D. Effects on Untreated Girls in Treatment EAs
Thus far, we focused on the effects of the program on individuals assigned to one of the treatment arms, but our study sample contains a group of untreated individuals in treatment EAs. Interventions to improve health, to increase schooling, or to reduce poverty are commonly targeted to communities in need, and households or individuals within such communities. The expected effect is a Pareto-improvement in welfare: Treated households in treatment communities benefit, while those that are untreated in the same areas (or elsewhere) are no worse off. In fact, program spillovers that have been shown to exist are generally positive (Angelucci and De Giorgi 2009; Miguel and Kremer 2004).
However, it is possible that targeting interventions within communities also can have some detrimental effects among the untreated. There is a large literature on the “relative deprivation” hypothesis, which shows that one’s health can be adversely affected by his / her relative economic status within a reference group. Recent examples finding empirical support for this hypothesis include Eibner and Evans (2005), who suggest that people in the United States respond to the stress and low self-esteem caused by relative deprivation by engaging in health compromising behaviors; Mangyo and Park (2011), who find that increases in mean income in one’s township in China leads to declines in one’s own psychosocial health measured by the Center for Epidemiologic Studies Depression (CES-D) scale; and Luttmer (2005), who shows that an increase in neighbors’ earnings in the United States is associated with a decrease in one’s self-reported happiness and with an upward movement at the bottom of the CES-D scale.
A randomized cash transfer program exogenously creates an inequality in income within a reference group if only a subset of that group is chosen as program beneficiaries.26 In the context of this experiment, if adolescent girls care about their relative income or status within their peer group, the mental health of eligible nonbeneficiaries may deteriorate due to the stress and anxiety caused by the increased inequality in income and educational attainment within treatment EAs. The effects on mental health among untreated schoolgirls could also run in the other direction. If the program has positive spillover effects in income or schooling, mental health could improve among this group. Similarly, siblings of treated girls may indirectly benefit from the additional income coming into their households or simply benefit from living with sisters with improved mental health.
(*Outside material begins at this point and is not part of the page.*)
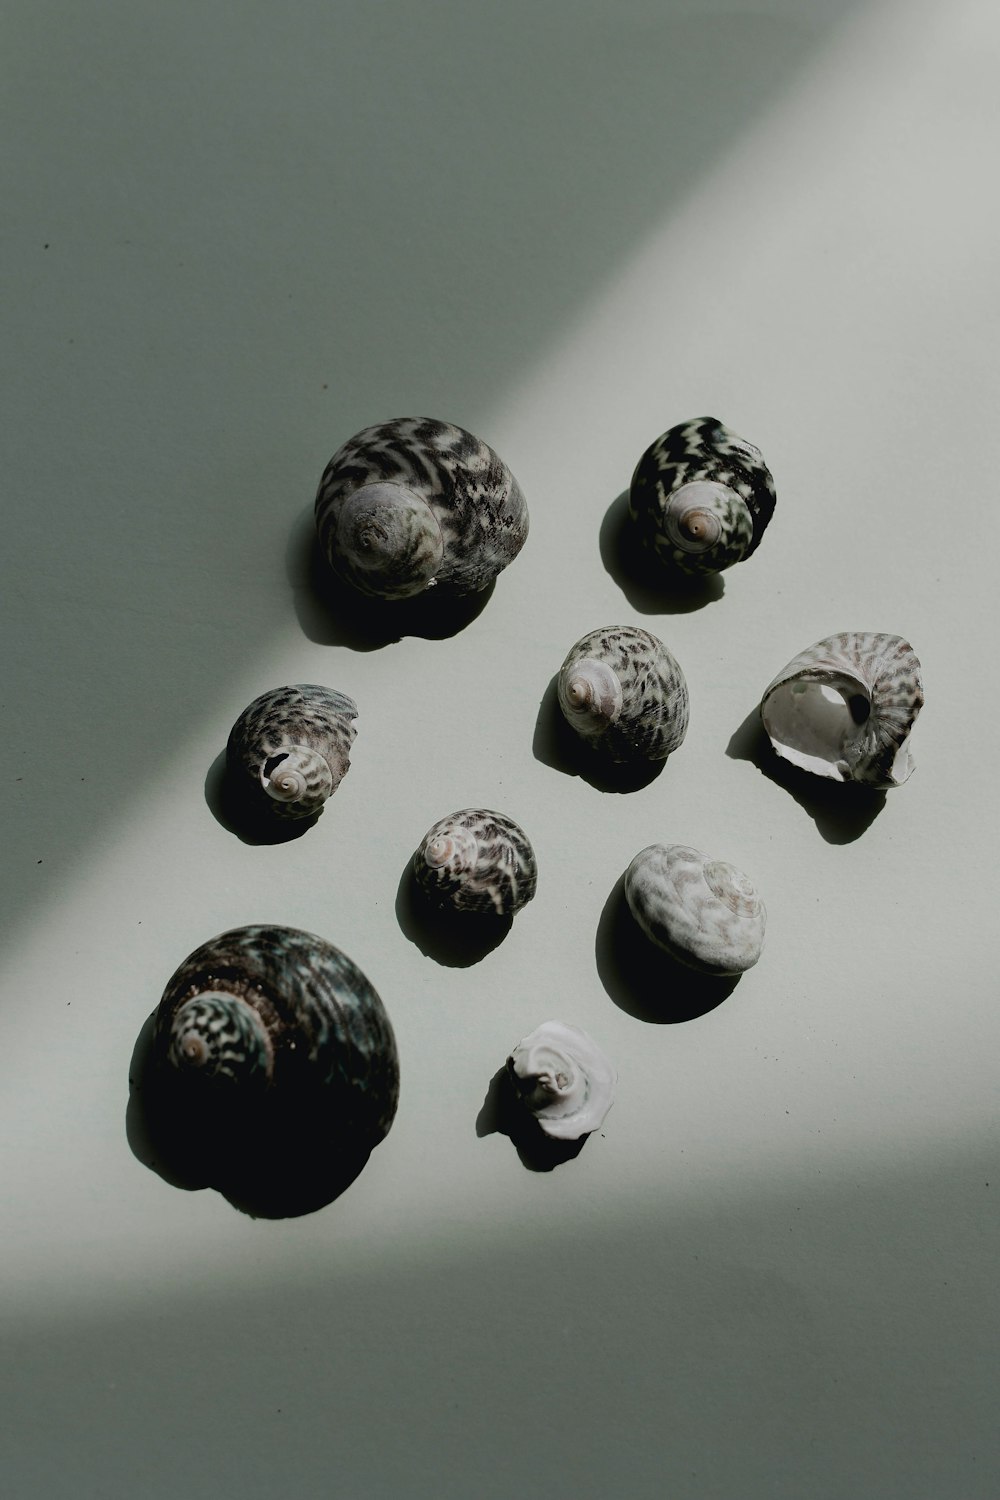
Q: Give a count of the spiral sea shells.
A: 9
Participants in the Zomba cash transfer program were randomly chosen from the study population of never-married females aged 13–22 within each treatment EA. Intervention effects on untreated girls in treatment EAs can be identified by comparing their outcomes to those in control EAs. Furthermore, because the program was assigned at the individual (and not the household) level, it is possible to examine these spillover effects separately for those who lived in the same household with a program beneficiary and for those who lived in households with no program beneficiaries. Of the 564 baseline schoolgirls in our study sample who were untreated in treatment villages and remain in our panel data set, 69 lived in the same household with at least one treatment girl at baseline.27
The first column of Table 8 shows that untreated girls in treatment EAs are significantly more likely to suffer from psychological distress than the control group during the intervention period. Psychological distress among this group is 6.4 percentage points higher than in the control group, statistically significant at the 95 percent confidence level. Columns 3 and 5 of Table 8 separately examine the spillover effects during the intervention for untreated girls who did not live in a treatment household at baseline and for those who did, respectively.28 The results are striking: among baseline schoolgirls who did not live in a household with an eligible sibling at baseline, the prevalence of psychological distress in Round 2 is 9.9 percentage points higher in treatment EAs than control EAs, statistically significant at the 99 percent confidence level (Column 3). Siblings of program beneficiaries, on the other hand, seem to have reaped substantial benefits from the program: the prevalence of psychological distress among this group in Round 2 is 8.6 percentage points lower than the control group (p value = 0.103). All of these effects disappeared quickly after the intervention ended (Columns 2, 4, and 6).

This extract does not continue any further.